しかし、ゆったりとしたテンポでなければ小津映画特有の微妙な感情の動きは観客へ伝わらない。ちょっとした目線の動きや、さり気ない動作によって空気が色づき、なんともいえない世界を醸(かも)し出す。それは「以心伝心」の世界であり「行間を読む」世界なのだ。言葉で意思表示をするのが欧米文化だとすれば、日本文化は行間で意思表示をする。つまり、自分の意思をはっきり言葉で言うことが相手に対して失礼ではないかと気遣い、遠慮したあげくが「以心伝心」の文化を築いてきた。
溝口健二の代表作
「雨月物語」
小津映画の登場人物たちは、みんなおとなしい。そこで私が興味を引かれるのは、撮影中、同じテイクを何度も繰り返すことで有名な小津が、その中から何を選んだかだ。彼の下で修行を積んだ映画人の多くは、役者がせっかく最高の演技を披露しようと小津はさらにテイクを重ね、これらの素晴らしいシーンを採用しなかった不満を述べている。
それは小津が俳優へ「素晴らしい演技」でなく、「自分の思い描くイメージを忠実に表現する演技」のみを求めたからだろう。たとえ観客の心を動かすような際立った名演技であろうと、自分が求めるもの以外は彼の眼中になかったようだ。そこまでのこだわりが、いま世界の映画史へ巨匠「小津安二郎」の名を知らしめる原点に違いない。
黒沢や溝口と比べて小津の場合、欧米での評価は遅れたが、海外への影響ばかりか、スタイルは正反対の黒沢ですら晩年の作品に彼の影が窺(うかが)えると感じるのは、あながち私だけでもなさそうだ。じっさい、晩年の黒沢が書斎のビデオで小津の「東京物語」を見ていたと、かつて山田洋次は感銘深げに語ったという。

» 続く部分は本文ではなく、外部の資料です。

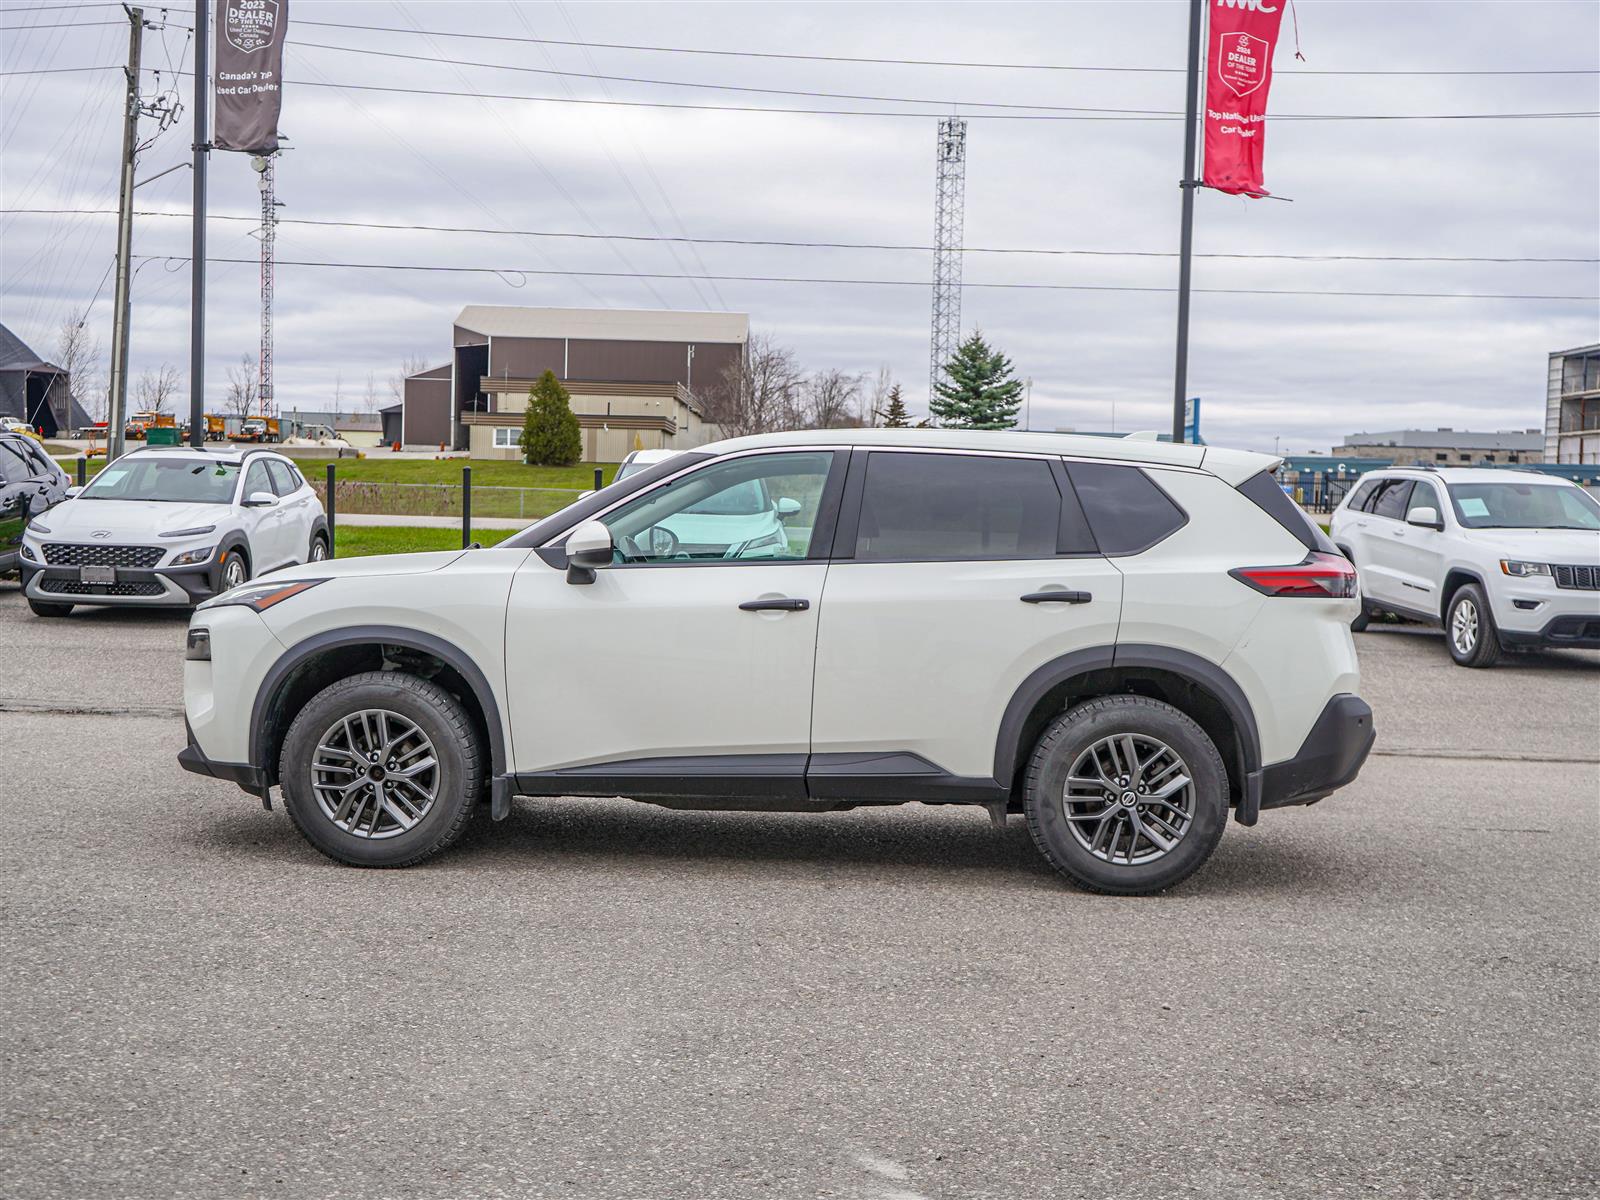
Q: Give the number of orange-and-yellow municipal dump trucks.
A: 3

晩年の黒沢が、それまでとは正反対の奥ゆかしい人間像を描いたのが小津の影響であったかどうかはさておき、大半の黒沢映画特有の自己主張が強い主人公たちも、やはり「以心伝心」の世界で人間ドラマを繰り広げ、時代背景は関係なく日本人の日常生活が反映されている。溝口映画しかりで、ようは日本人の感性が作った映画として海外への説得力を持つ。スタイルこそ違え、こだわりや繊細さという点では3人ともワールド・クラスの異常さ、まったく遜色がないはずだ。
もちろん、さらに突き詰めれば日本映画もアメリカ映画も関係なく、良いものは良いし悪いものは悪い。「7年目の浮気」や「アパートの鍵貸します」などでビリー・ワイルダーが描いた人間ドラマに誘われる涙や笑い、そしてそこから伝わってくる仄々(ほのぼの)とした感触は、時として小津映画を思い出す。それでも、あえて私が日米の違いへ焦点を絞って書くのは、まず自分を知らないと他人(ひと)を知れないからである。
たとえば、日本人の男とアメリカ人の女が暮らすうち、いつしか2人の関係は疎遠になりながら、どちらもそれを気づいていないとしよう。しかし、言葉で意思表示を行うことが身についたアメリカ人は「アイ・ラブ・ユー」や「アイ・ミス・ユー」と言う回数が減り、態度もよそよそしくなる。すると、日本人はふだんの生活が以前よりスムーズに感じられ、彼女の変化はようやく「以心伝心」がわかってくれたからだと解釈した結果、ますます溝は広がってゆく。
とうとう破局を迎えた時、もし男が、
「ようやく、きみは僕を理解してくれたはずが、なんで・・・・・・?」などと口走ろうものなら、ただただ冷たい視線しか返ってこない。そこで問い詰めると、言葉を返す気力さえなくした女はせいぜい、
「ほんと、あなたってナイーブね!」と、呆れかえることだろう。これが「ナイーブ」本来の意味合いなのだ。そう言われて、
「たしかに俺は繊細すぎるのかもしれないな!」と、褒(ほ)められたつもりで反省する日本人がいるとすれば、彼こそアメリカ的なナイーブさを代表し、日本的なナイーブさとはほど遠い性格の持ち主なのである。こういうタイプの在米日本人ほど、相手から別れ話をもちかけられると、
「アイ・ミス・ユー、ハニー!」ローリング・ストーンズの往年のヒット曲「ミス・ユー」も、そんな観点からじっくり聴きなおすと、また違う趣(おもむき)があるのではないだろうか?